O padre Sóstennes recebeu a visita da alma do falecido marido da Dona Maria da Encarnação do Perpétuo Desterro, que puxou o seu pé acordando-o no meio da noite e disse:

— “Você sabe que a minha viúva não me assassinou e que ela está presa injustamente. Esse é um segredo de confessionário que você vai ter de quebrar.”

Padre Sóstennes não levou a sério aquela visagem, embora tivesse sentido claramente um puxão em cada um dos seus pés, e procurou esquecer porque um segredo de confessionário não pode ser revelado. Porém, noite-sim-noite-não, a visita e o puxão em pé direito e em pé esquerdo se repetiam com duração de dois ou três minutos. E chegou o momento em que o sono já não vinha facilmente, devido à expectativa do toque mal-assombrado.
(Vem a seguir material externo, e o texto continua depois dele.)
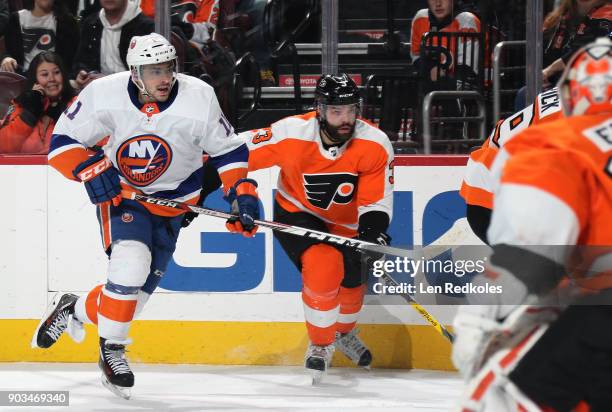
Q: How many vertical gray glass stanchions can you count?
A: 3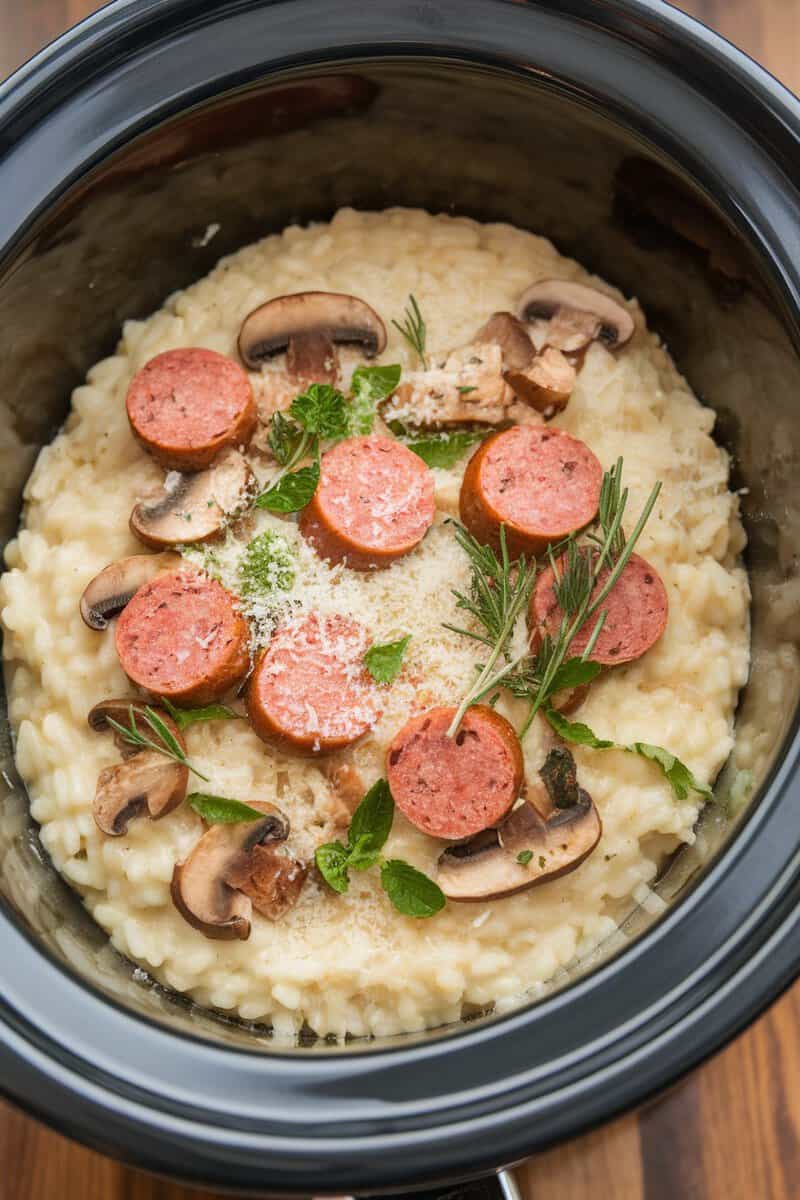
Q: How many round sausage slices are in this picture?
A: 7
Sim, era verdade que a Dona Maria da Encarnação do Perpétuo Desterro (mais conhecida como “Dona Encarnação”) havia revelado em confessionário que não tinha encontrado coragem de correr atrás do marido quando debaixo de uma tempestade na madrugada ele gritou que estava se despedindo da vida e pediu que ela não tentasse impedir o que ele iria fazer naquele momento. Ela, então, que ardia em febre e tinha sido medicada pelo Doutor Caruso, não teve coragem de sair naquela chuva e segurar o companheiro que correu em direção ao poço de água potável onde terminou por se atirar dando fim à própria existência terrestre.
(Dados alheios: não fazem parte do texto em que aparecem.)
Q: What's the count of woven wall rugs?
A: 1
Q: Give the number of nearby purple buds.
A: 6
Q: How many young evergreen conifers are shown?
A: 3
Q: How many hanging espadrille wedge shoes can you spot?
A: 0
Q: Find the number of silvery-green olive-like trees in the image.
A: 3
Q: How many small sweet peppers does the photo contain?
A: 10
Padre Sóstennes soube que a Dona Encarnação havia se tornado ré na comarca criminal, sendo que no dia do sepultamento do marido ela havia se confessado com ele na igrejinha e contou que não era verdade que havia empurrado o marido no poço, embora todos na comunidade soubessem que ela era sempre espancada por ele e gritava dizendo:

— “Um dia você me paga, seu desgraçado.”

Padre Sóstennes não resistiu muito tempo ao peso da consciência e aos puxões cada vez mais fortes nas pontas dos pés sempre acompanhados de uma cobrança na voz do mal-assombrado visitante. E a cobrança era sempre a mesma:

— “Você sabe que a minha viúva não me assassinou e que ela está presa injustamente. Esse é um segredo de confessionário que você vai ter de quebrar.”
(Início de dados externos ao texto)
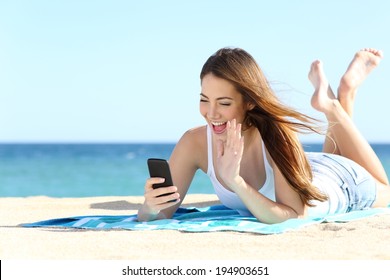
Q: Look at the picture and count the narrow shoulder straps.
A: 2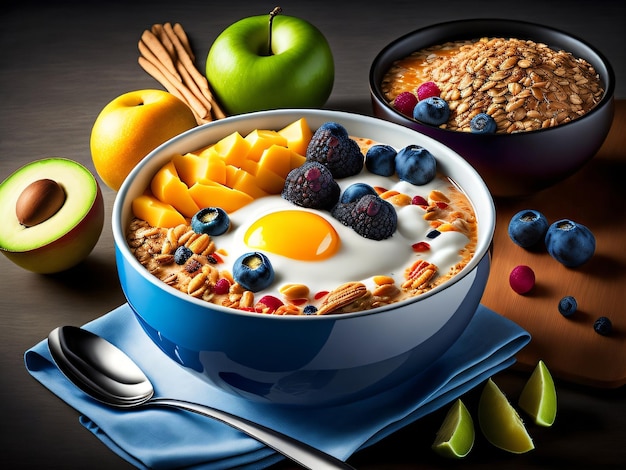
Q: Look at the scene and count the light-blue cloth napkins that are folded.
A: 1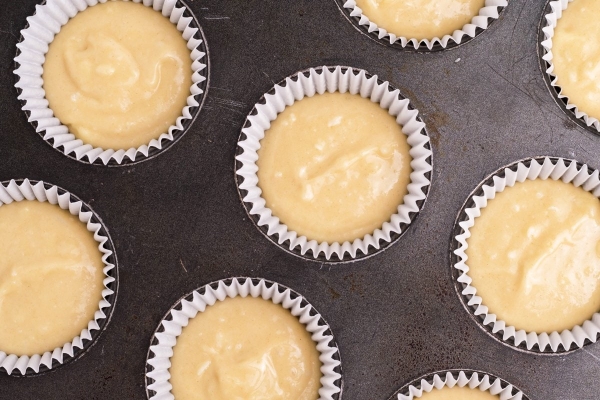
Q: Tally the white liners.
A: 8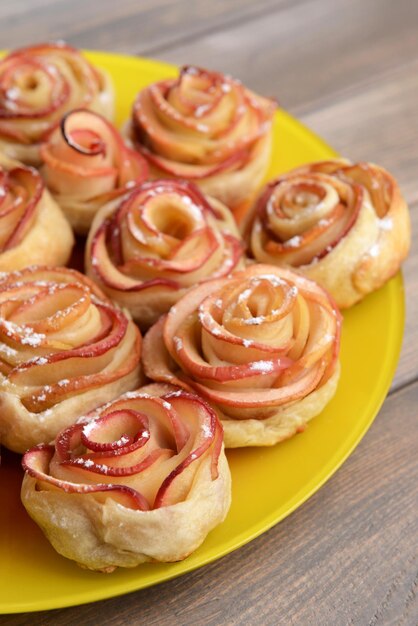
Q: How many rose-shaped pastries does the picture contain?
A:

Padre Sóstennes entrou em desespero e saiu em busca do médico Doutor Caruso, que atendia vários distritos daquela cidadezinha interiorana e havia sido a testemunha esquecida pelas autoridades, embora Dona Encarnação tivesse repetido seguidamente que (cedo daquela fatídica noite) ele tinha visitado a granja onde o casal habitava até a trágica atitude do marido dela.

Juntos, Padre Sóstennes e Doutor Caruso testemunharam no tribunal do júri e salvaram a coitada viúva da cadeia pesada que ela iria pegar.

Daquele dia em diante, o Padre Sóstennes abandonou o sacerdócio católico e cuidou de abrir um “terreiro” onde ele passou a ser o Pai-de-Santo e, a partir daí, o seu guia era o espírito do falecido marido da Dona Encarnação. Mas é claro que o fantasma primeiramente havia se confessado a ele antes, quando o sacerdote ainda estava no ofício perante a Igreja.

Assim, por ter acreditado na ré Encarnação, o “já-não-mais-padre” salvou três almas do sofrimento, que foram: a da viúva, a do falecido... e a dele mesmo.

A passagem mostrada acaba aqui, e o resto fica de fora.